Он взял со стола перо.
— Поставьте дату, и я подпишу приказ, — распорядился Марк-Антуан.
Скрип пера Жакоба прекратился. Он поднялся и положил документ перед Марком-Антуаном. Марк-Антуан быстро поставил в конце листа безупречно отработанную в результате долгих тренировок подпись Лебеля и указал полномочия:
«Камиль Лебель, уполномоченный представитель Директории Французской Республики, Единой и Неделимой».
С оттенком пренебрежения он вручил документ Виллетарду:
— Вот ваше прикрытие.
Виллетард нахмурился; он стоял в нерешительности, покусывая губу, и наконец пожал плечами в мрачном смирении.
— Так тому и быть, — сказал он. — Ответственность лежит на вас. Утром я отправлю приказ в Сенат.

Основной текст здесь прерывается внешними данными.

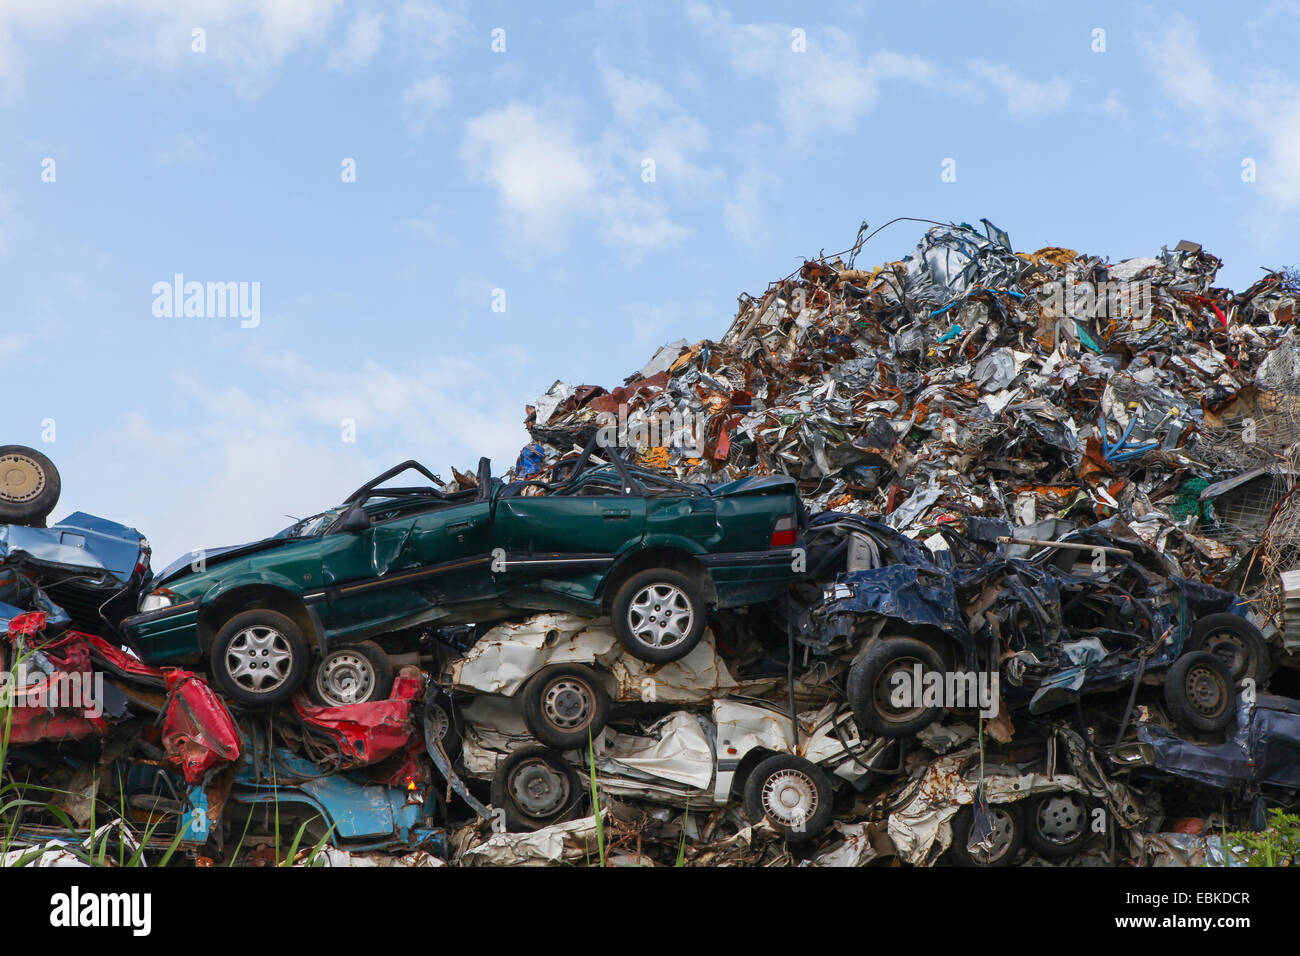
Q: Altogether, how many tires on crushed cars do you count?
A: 13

Но это не устраивало Марка-Антуана.
— Вы передадите его мне сейчас же, едва он будет написан. Я хочу забрать капитана Пиццамано из тюрьмы прежде, чем венецианцам станет известно, что его туда поместили. Вы должны помнить, что для венецианцев он — герой Лидо. Я не желаю волнений, которые могут последовать за известием о его аресте.
Виллетард плюхнулся в свое кресло, схватил перо и быстро написал приказ. Он подписал его и поставил печать посольства.
Посыпав лист порошком, он протянул оформленный документ Марку-Антуану.
— Не хотел бы я оказаться в ваших туфлях39, когда Маленькому Капралу станет известно об этом.
— Ах! И все-таки, дорогой мой Виллетард, это — довольно прочные туфли, скроенные по модели Директории. Думаю, они выдержат мой вес, если я буду ходить аккуратно.